A pesare sui conti statali, quindi, sono principalmente esborsi e caro energia.

I soldi che arrivano dall’Europa

Sembra passato tantissimo tempo da quando Meloni si dichiarava, pubblicamente e apertamente, anti europeista. Una volta diventata Premier, infatti, i suoi toni si sono subito placati e molte posizioni sono state riviste (è successo con le accise: dopo essersi scagliata contro le stesse a dopo aver sostenuto che era necessario eliminarle, arrivata al governo ha dovuto invece bloccare lo sconto, perché costretta a fare i conti con la coperta corta dei conti pubblici: ve ne avevamo parlato qui). 

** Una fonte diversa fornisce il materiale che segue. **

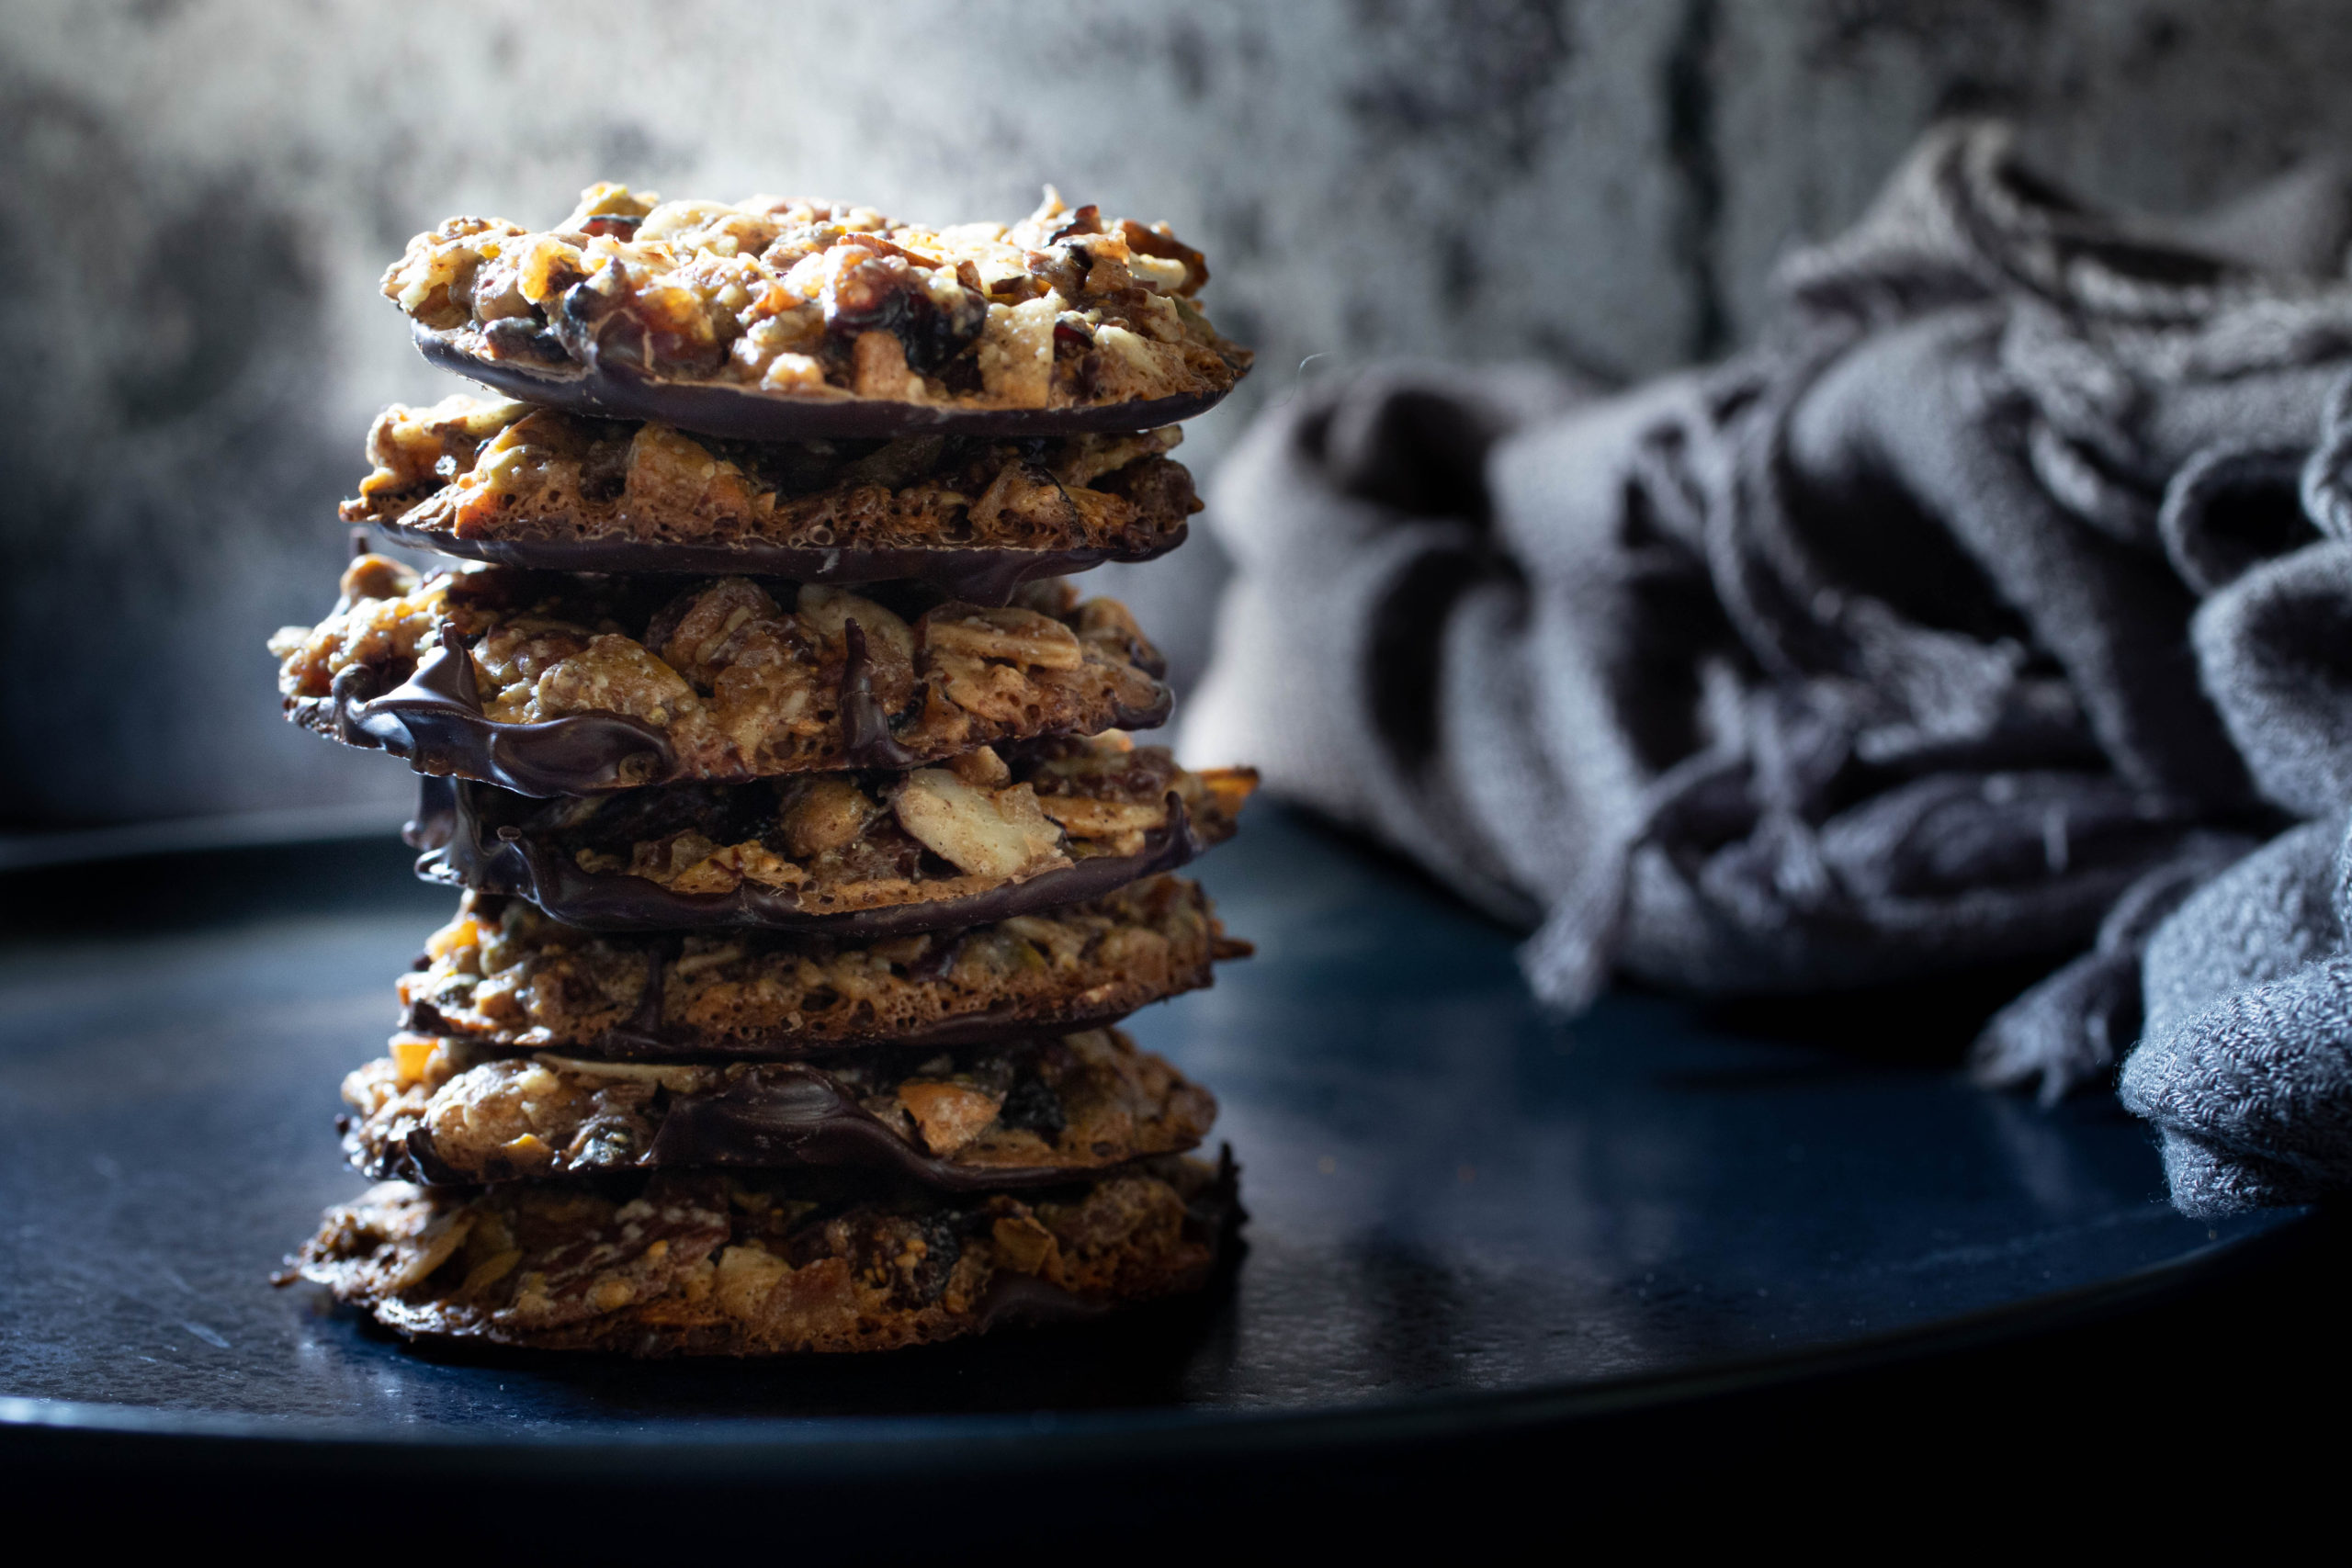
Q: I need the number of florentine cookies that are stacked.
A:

Durante la campagna elettorale, quello che preoccupava era proprio il presunto nazionalismo aggressivo di Forza Italia. Considerate le posizione prese in passato, infatti, si temeva che Giorgia Meloni si sarebbe trovata in costante conflitto con la Commissione Europea. Eppure, come abbiamo visto subito dopo la sua elezione, neanche questo è successo. A gennaio, infatti, la presidente Ue Ursula von der Leyen è arrivata a Roma per incontrare la Presidente e l’incontro è stato assolutamente cordiale. Il motivo di quest’altro cambio di rotta, probabilmente, è da ricercare nei soldi che l’Ue ha stanziato per l’Italia: quasi 200 miliardi di euro in sovvenzioni e prestiti dal suo fondo di recupero Covid da 800 miliardi di euro – a noi sono arrivati molti più soldi di qualsiasi altro Stato Membro.

Si tratta di fondi attivare in più fasi fino al 2026 ma a condizione di un numero elevato delle riforme strutturali.

Ora, considerando che il debito pubblico italiano in percentuale del PIL – 147 per cento – è uno dei più alti del pianeta, che il tasso di fertilità del Paese è uno dei più bassi, mentre il tasso di disoccupazione giovanile è tra i più alti in Europa, a fronte invece di una popolazione sempre più anziana (infatti abbiamo un problema con le pensioni, e ve ne abbiamo parlato qui), ovviamente questa iniezione di liquidità da Bruxelles è di importanza esistenziale per l’Italia, ma dirlo prima delle elezioni, di essere cioè pro Europa, non avrebbe attirano le simpatie (e i voti) di quella grossa fetta di elettorato anti europeista che invece ha sostenuto FI a novembre scorso.